De retour au Québec, Frappier a travaillé à l'ONF où il coproduit Le déclin, Anne Trister de Léa Pool et Pouvoir intime d'Yves Simoneau. Il a quitté l'institution en 1986 et s'est lancé dans la production privée. Outre les titres déjà mentionnés, Frappier est aussi derrière des films comme Jésus de Montréal, Borderline et Dédé à travers les brumes. Il a également participé à plusieurs projets de coproduction avec l'étranger. Dans son hommage, Ciné-Québec dit de lui qu'il a toujours défendu la relève. Sa filmographie en témoigne. Et plus particulièrement le film Cosmos, tourné en 1999 et réunissant six jeunes réalisateurs.

«J'ai fait Cosmos pour aller chercher une nouvelle génération et dire qu'elle doit avoir accès à sa vision, à son temps-écran, raconte le producteur. Ç'a été une des plus belles expériences de ma vie. C'était formidable.»
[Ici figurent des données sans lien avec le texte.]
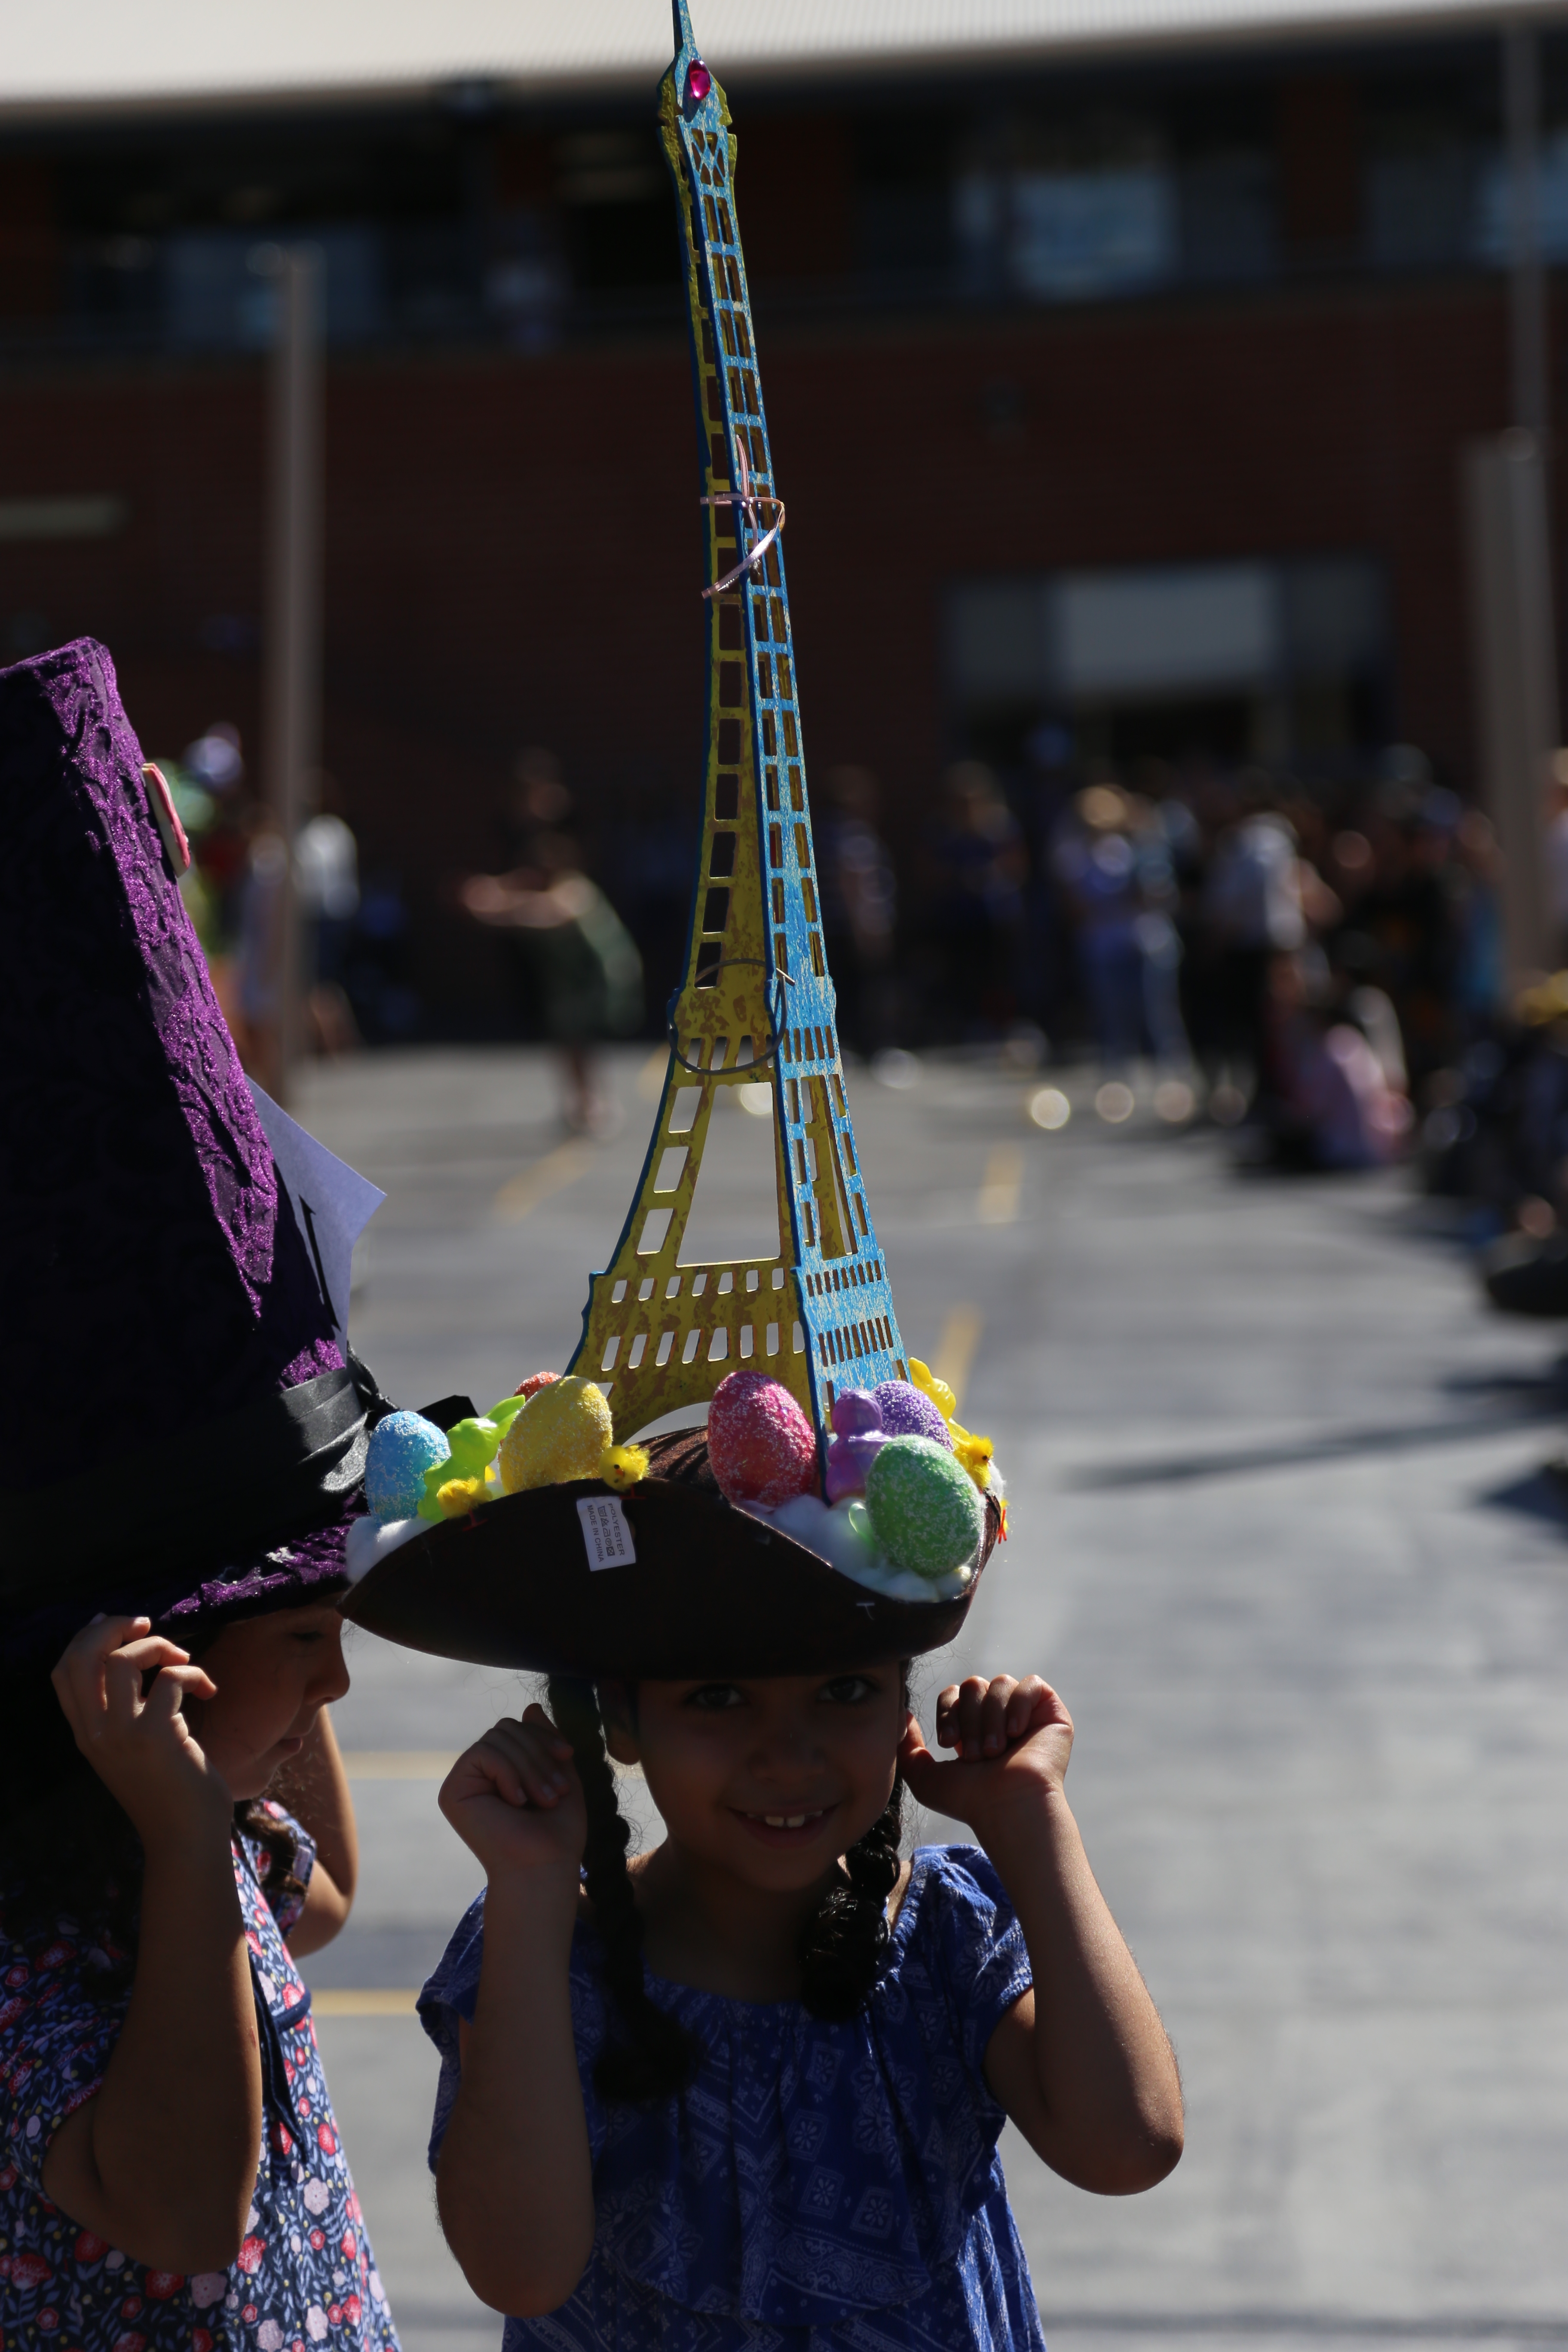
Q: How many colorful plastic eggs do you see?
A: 6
L'explorateur Bernard Voyer, autre ami (et voisin) du producteur, salue sa grande curiosité et sa capacité d'attention. «Roger écoute tout le monde et croit que chacun a quelque chose à lui apprendre, indique-t-il. Il contribue à l'avancement du cinéma d'abord pour les gens d'ici, mais aussi pour les autres. Prenez La grande séduction qui sera tourné en anglais.»

De l'énergie à revendre

Roger Frappier regrette-t-il de ne pas avoir poursuivi une carrière de réalisateur? «Je n'ai pas de regrets, mais parfois des relents, répond-il en riant. Jeune, j'avais l'énergie pour faire un film par année. Mais à l'époque, on faisait un film tous les quatre ans. Ce n'était pas dans mon énergie de tourner et de passer trois ans à chercher un autre projet. À l'époque, il y avait peu de producteurs. Je me suis dit: «Je vais devenir le producteur que j'aurais aimé avoir.»» Il attribue à Denys Arcand le fait d'avoir alimenté sa réflexion pour tâter de ce métier.

Il y a quelques années, Frappier a frôlé la mort lorsqu'il a été victime d'une rupture de l'oesophage. Il a été sur le carreau durant six mois. Depuis, il voit les choses autrement. Certes, il travaille toujours très fort, mais il se réserve du temps à lui. Au lendemain de notre entrevue, il quittait le Québec pour la Patagonie. Un voyage de deux semaines à moto avec une poignée d'adeptes venus des quatre coins du monde. «Quand on est producteur, il n'y a pas de bon moment pour partir, mais il le faut», réfléchit-il.

Roger Frappier sera de retour au Québec lundi soir. Et sera à Ciné-Québec le lendemain. «J'espère seulement que l'avion ne sera pas en retard», lance-t-il dans un grand rire.